Charles Max Wood [01:09:37]:
Right.

Michael Arnaldi [01:09:38]:
That's the that's the key differentiation. And I'm gonna stop here. Otherwise, I'm revealing much of the road where we are pointing, but it's gonna I appreciate Vercel a lot as a as a family, and I I take a lot of inspiration from it.

Dan Shappir [01:09:55]:
So so I just have 1 more quick question. You mentioned, that you have a a website that's, effects dot website. And we mentioned that there was a conference, and you you can find the the talks, I think, on YouTube. Yes. Do you also have a Discord channel where people can ask questions, stuff like that?

Michael Arnaldi [01:10:15]:
We absolutely have a Discord community. It's an amazing place where people help each other. There's there's almost 3, 000 there's actually more than 3, 000 users on it that are constantly writing, themselves, helping themselves, and so on and so forth. All of our development happens on Discord. So that that is the central the the central place where I spent most of my day. So, also, if you wanna chat with me, either Twitter or the new name x. Always feels strange, Codex. Hope Elon is not listening to us.

Michael Arnaldi [01:10:57]:
There's no chance. If he is he's calling Twitter again.

Dan Shappir [01:11:02]:
I I actually hope well, we should all hope that he does because if he tweets it then or access it or whatever it's called these days, post it, then this the podcast and effect will explode.

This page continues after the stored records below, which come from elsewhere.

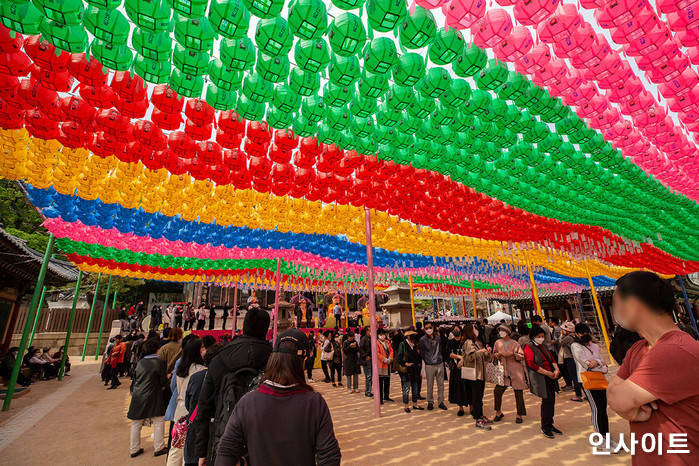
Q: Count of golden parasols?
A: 0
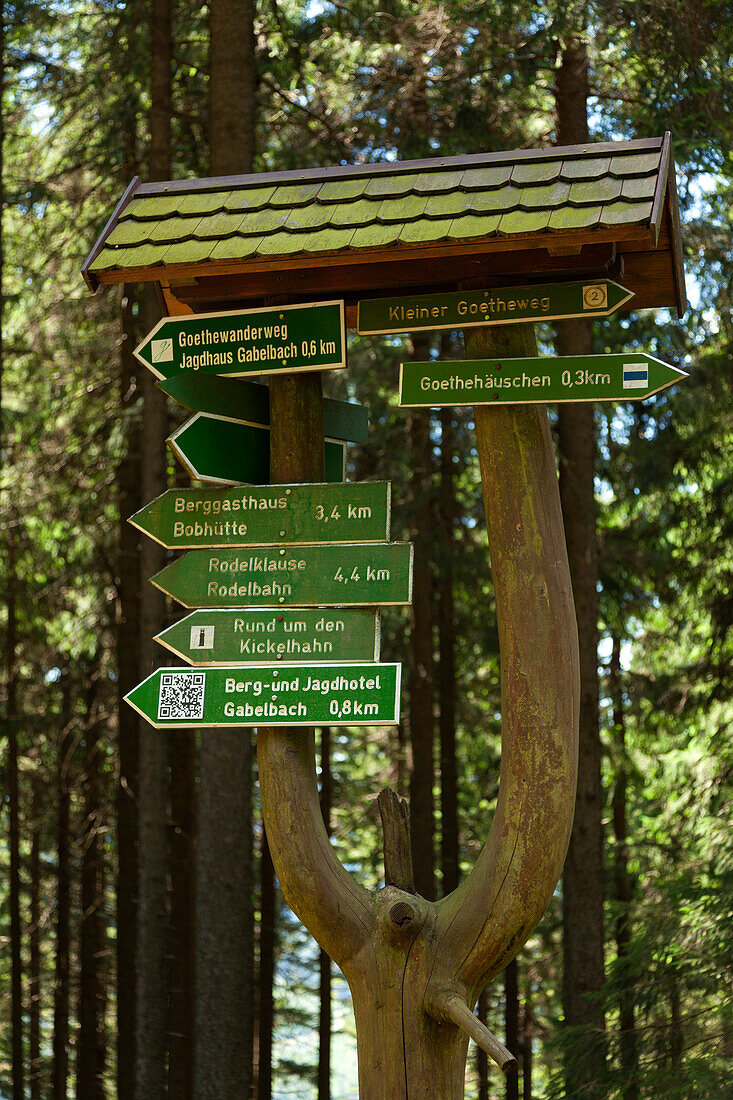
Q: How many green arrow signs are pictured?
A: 9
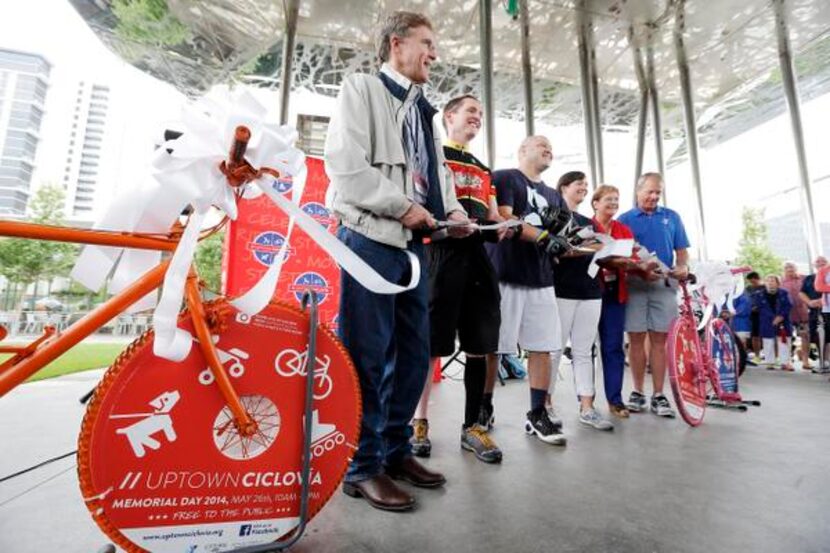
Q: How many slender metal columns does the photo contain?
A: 9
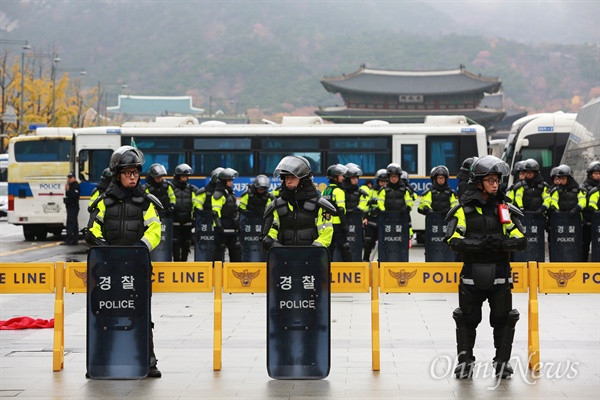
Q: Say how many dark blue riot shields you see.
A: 11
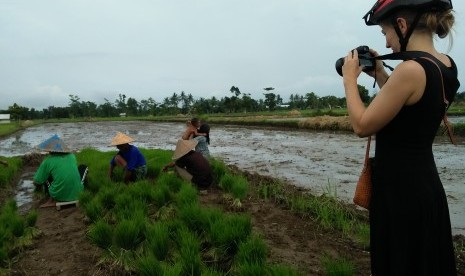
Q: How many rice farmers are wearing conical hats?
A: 3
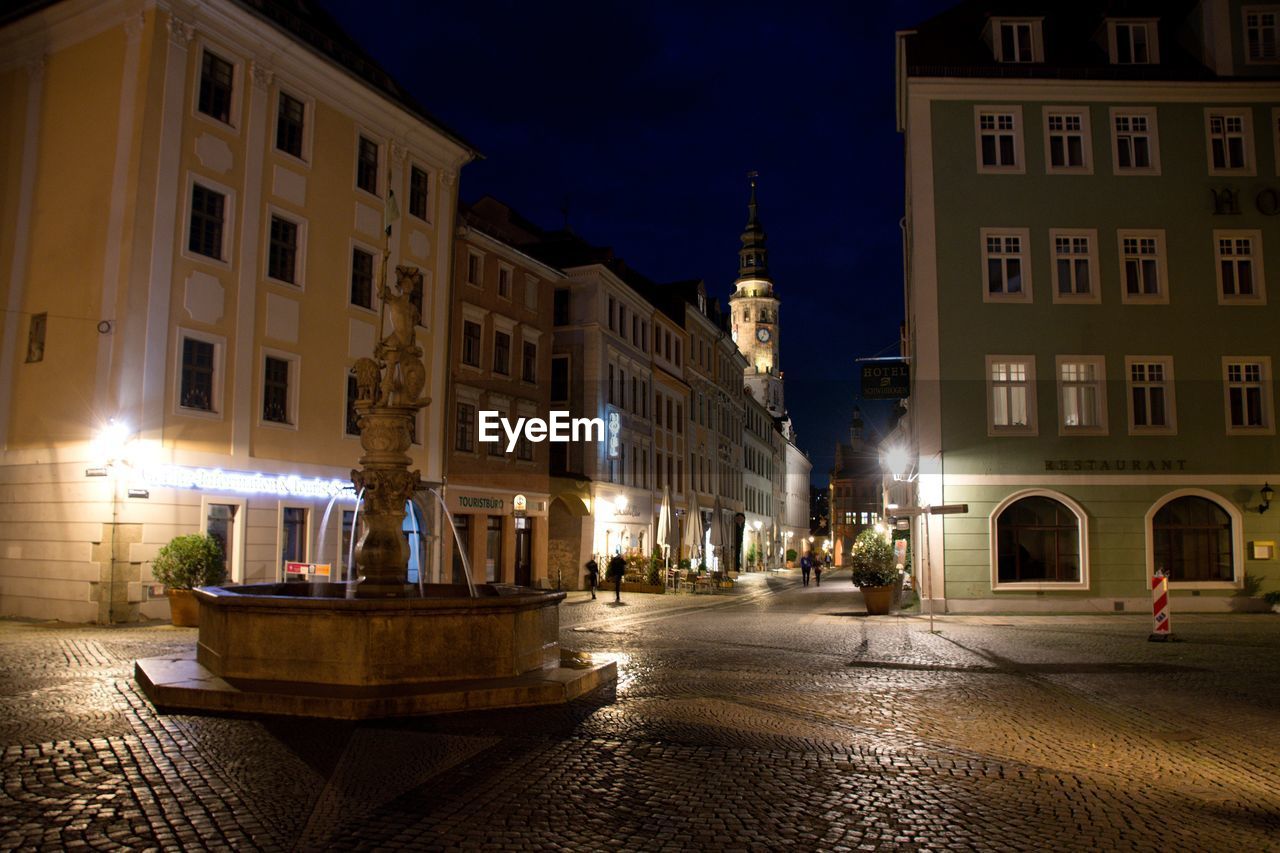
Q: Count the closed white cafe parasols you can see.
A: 3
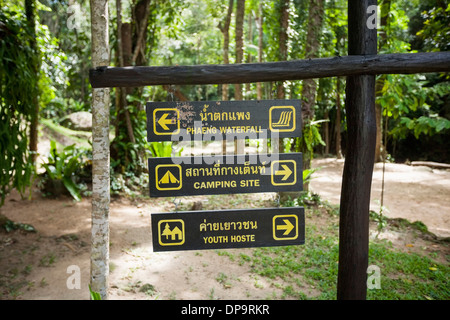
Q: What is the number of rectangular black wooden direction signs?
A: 3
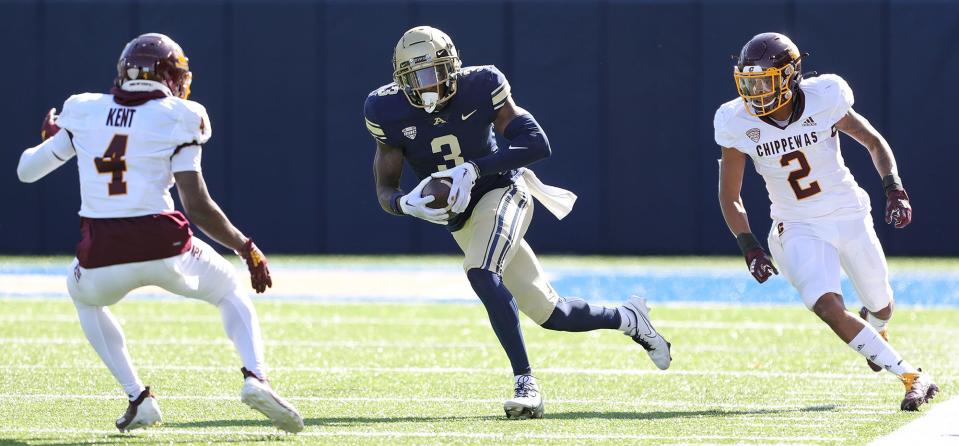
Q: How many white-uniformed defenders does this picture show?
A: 2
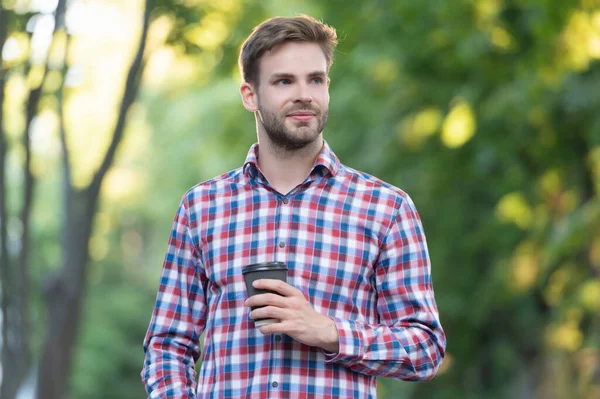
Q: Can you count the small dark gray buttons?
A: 4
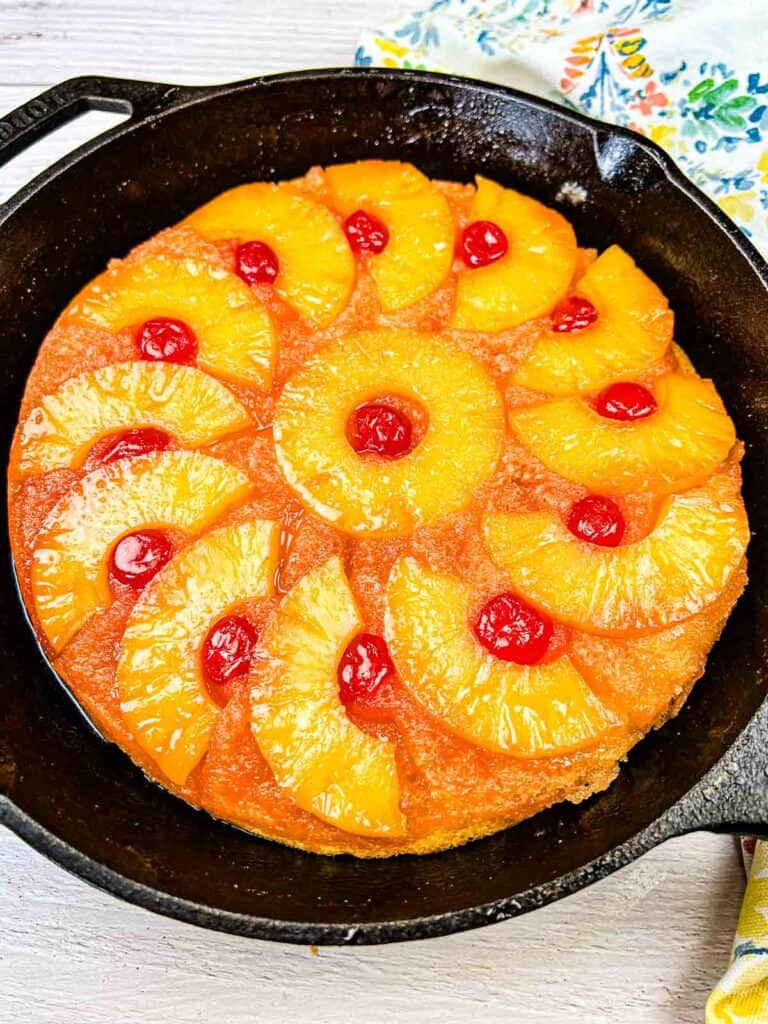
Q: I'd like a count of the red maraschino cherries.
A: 13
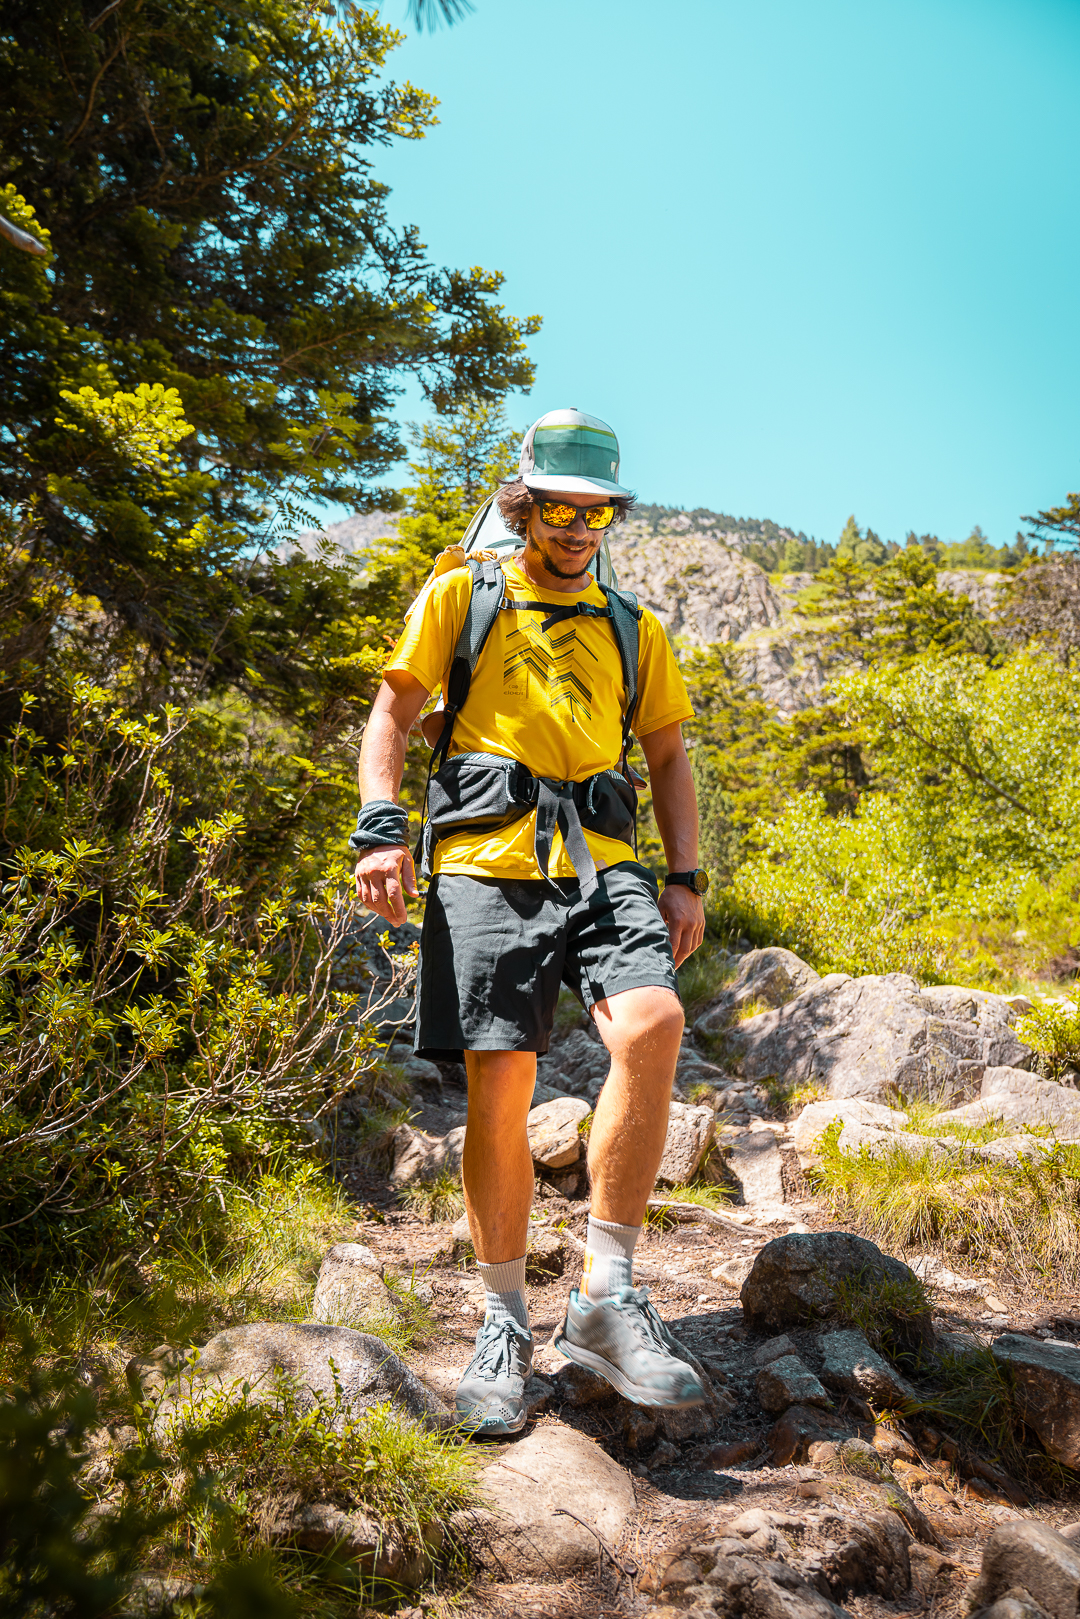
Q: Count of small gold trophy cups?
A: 0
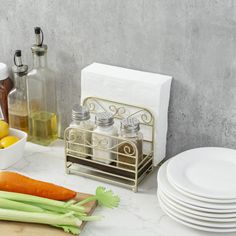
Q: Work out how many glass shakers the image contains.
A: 3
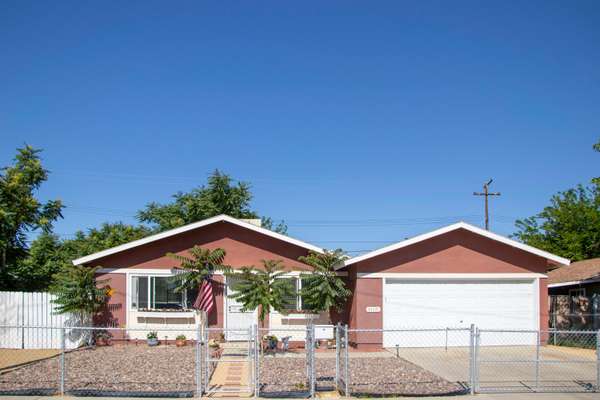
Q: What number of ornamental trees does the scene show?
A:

Charles Max Wood [01:11:16]:
I was gonna say the case. He I'm totally fine with Elon ask actually coming out and going, these guys are idiots. Right? Because we would still get that same effect. So pun not intended. I wasn't thinking about it. Anyway, let's go ahead and do our picks and then start wrapping up. Let's start with AJ. AJ, what are your picks?

AJ O'Neil [01:11:40]:
Well, I became a motorcyclist. I have a motorcycle now. And, I would recommend to anybody the, the MSF basic rider course, if anybody's in the United States, at least, if you're interested in, becoming 1 of, the organ donors, then then, the best way to prevent actually having to to, donate your organs would be to take that course. It already saved my bacon when a semi cut in front of me. And since I'd already low sided the bike during the the practice course and was already familiar with why not to panic by grabbing the front brake. I panicked instead by swerving, straightening the bike, and then applying the brake. And that got me safely onto the shoulder of the road rather than under the semi. So it's good.

Steve Edwards [01:12:41]:
AJ, do you know what the other word for motorcycles is that traffic cops use along the lines of what you were just saying? No. Donor cycle.

AJ O'Neil [01:12:50]:
Donor cycle. Yeah. That yeah. Yeah. So, anyway, it

Steve Edwards [01:12:57]:
what was

AJ O'Neil [01:12:57]:
the what was the other thing I was gonna mention? There's gonna be there was something else, I think, related to that. Give me just a second. My brain's a little slower today because of, the cold. Oh, 1 of the pieces of protection that people often, don't think about or at least it it wasn't my 1 of the things I first thought about. I knew to get the helmet and the pants and the jacket and the gloves, but the hearing protection, there's, there's a brand of hearing protection called Alpine MOTOsafe, and the the biggest problem is not the muffler or the engine noise. The biggest problem is the wind noise. And these ear plugs are designed in such a way that's kind of interesting. They have a little, stem that comes out of them.

AJ O'Neil [01:13:42]:
And much like you've got the little hair in your ear that transmits the sound, the stem actually helps transmit sound that is in the vocal range and, I guess, other ranges that you need to hear. So when you put the earplugs in and someone's speaking to you, it still sounds weird when you're speaking to someone else, but when someone's speaking to you, you can actually hear pretty darn well. And, they're very effective at blocking out the wind noise. So although they have a lower DB rating, like a lot of the the the cheapo foam ones are rated at something like 33 DB, and these are only rated at 20. But part of that, I think, is because of they're not they're very effective at reducing mid wind noise, but they're not effective at reducing all noise because they're designed to actually let some sound pass through. So I think that they are adequate protection. They're very and they're very comfortable to wear. So, anyway, yeah, if you wanna have really, really long discussions with your wife over a period of weeks or months, or possibly even years, get into motorcycling.

AJ O'Neil [01:14:53]:
It's it's a sense of freedom that is amazing. Absolutely amazing. That's that's, that's my picks for the day.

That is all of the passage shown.